7/17/02
My son Eamonn had a letter to the editor printed in the local paper, in which he supported the decision, much vilified by our courageous lawmakers, of a federal judge that questioned the constitutionality of the phrase, 'under God' in the Pledge of Allegiance. I was a bit surprised but very proud, as much of the high technical quality of his writing (he was 14) as of the passion that drove him to write. The paper edited out very little; his tone is emphatic, even a bit combative, but he takes an arguable stance on a real issue.
It was not a week before we received an anonymous letter in the mail, computer-printed, and clearly a form letter that the timid soul sends out to everyone he disagrees with. The gist of it, repeated ad nauseum in a blustering, hectoring tone and style, was that since Christians founded this country, it is a 'Christian country', and any and all who cannot accept this dominance by Christian culture (as defined by the writer) should get out while the gettin's good. The writer is careful to make no actual threats, and does not reply to any of Eamonn's specific points, but his point is quite clear: those who do not agree with him cannot be tolerated in 'his' country.
Needless to belabor the point: the opinions of individuals without the courage to sign their names, have no force in the marketplace of ideas, even if they are argued with the logic of Socrates and the eloquence of Daniel Webster. But in this sort of letter one feels the touch, light but dreadful, of our collective subconscious: our underground rivers of fear and anger, boiling like black lava, suppressed, but still threatening us, the conscious, thinking individuals, with the deadly eruption of corrupted thought, twisted logic, the demagoguery that, as we know from history both ancient and recent, can quickly strip from human beings all that makes them better than animals, and leave them worse: animals with tools and weapons, and no desire to think beyond the rude wooden palisade of crude ideas that they raise against the outer darkness, the unknown.

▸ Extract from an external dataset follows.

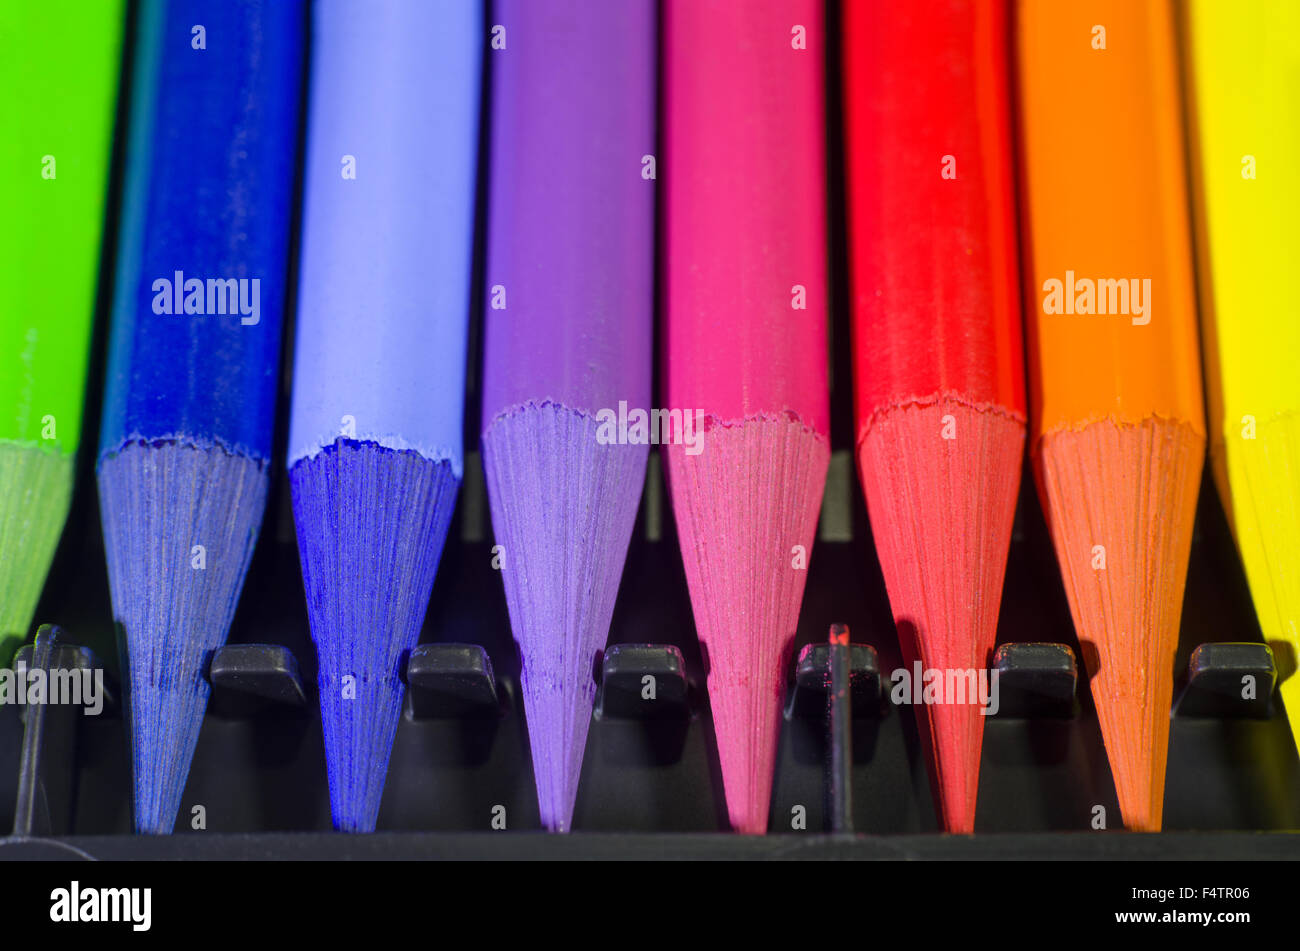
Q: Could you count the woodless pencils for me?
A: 8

Here is a quote from the letter, neatly, and laughably, illustrating the stupidity of the writer: he affirms the First Amendment and then invites all dissenters from his point of view to leave the country:
"Our First Amendment gives every citizen the right the express his opinion about our government, culture or society, and we will allow you every opportunity to do so. But once you are done complaining, whining and griping about our flag, our pledge, our national motto, or our way of life, I highly encourage you to take advantage of one other great American freedom: THE RIGHT TO LEAVE!"
Notice the clear division between 'we' and 'you'.
1 comment:
I am confused. Who has the right to do what about whom? Those boys of yours are no dummies!